EEMBC looks into heterogeneous compute
The Embedded Microprocessor Benchmark Consortium (EEMBC) has turned its attention to heterogeneous computing with plans to create a set of benchmarks to test systems that couple conventional processors with special-purpose accelerators on applications such as deep learning.
The group said the benchmark suite will be based on real-world workloads that stress highly parallel applications that include automotive surround view generation, image recognition, and mobile augmented reality.
“Optimal use of heterogeneous architectures implies load balancing of the compute tasks and distribution of data across multiple compute resources and separate fine-tuning for their individual performance profiles. This requires intimate knowledge of the architecture of the individual compute elements and of the heterogeneous architecture as a whole,” said Rafal Malewski, chair of EEMBC’s compute working group and senior graphics engineering manager at NXP Semiconductor.
“EEMBC has set out to create a benchmark that assists in identifying the performance criteria of the heterogeneous compute architecture and in determining the true potential of the architectures for real-world application use cases.”

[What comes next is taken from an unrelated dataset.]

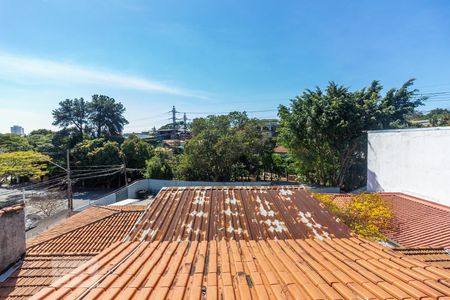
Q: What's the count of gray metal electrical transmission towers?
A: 2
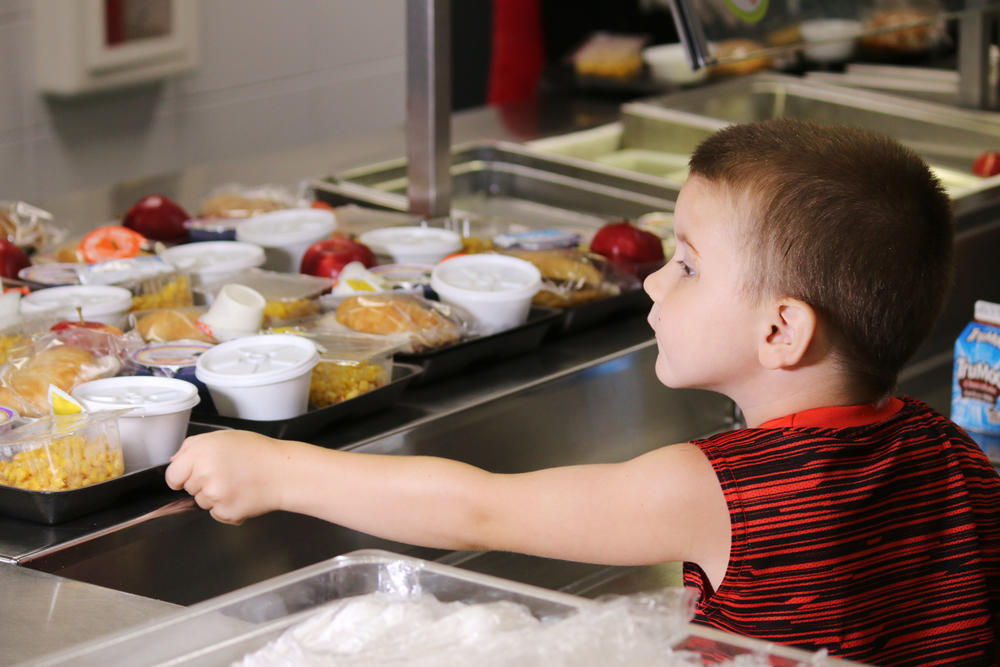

Jon Peddie, president of Jon Peddie Research. “The competition will be fierce amongst the many software and silicon providers targeting the heterogeneous computing industry, and there will be a great need to help sort this out with real-world benchmarks, such as the one being developed by EEMBC.”
Markus Levy, EEMBC president, added: “To ensure consistency between compute implementations, EEMBC’s compute benchmark’s framework will utilize the popular Khronos OpenCLTM 1.2 Embedded Profile API, which is supported by most vendors providing a heterogeneous architecture. Once the OpenCL reference implementation is validated, the benchmark will be open for vendors to submit platform specific optimizations.”
EEMBC said the working group is fleshing out detailed requirements for the benchmarks that extend down to considerations on how to deal with data-type optimizations. In embedded deep learning applications, for example, a number of accelerator vendors favor the use of fixed-point mathematics during inferencing – which is the most common operation in use – with a small penalty in raw accuracy. Floating-point computation is then used for training that may be performed on offline on a server.
However, GPUs mostly support single-precision floating point and so do not see a benefit from fixed-point conversion. One option for the benchmark may be to use fixed-point implementations for the core and then provide the option for floating-point tests. The mixture of core and optional benchmarks has been a common feature of EEMBC processor benchmarks.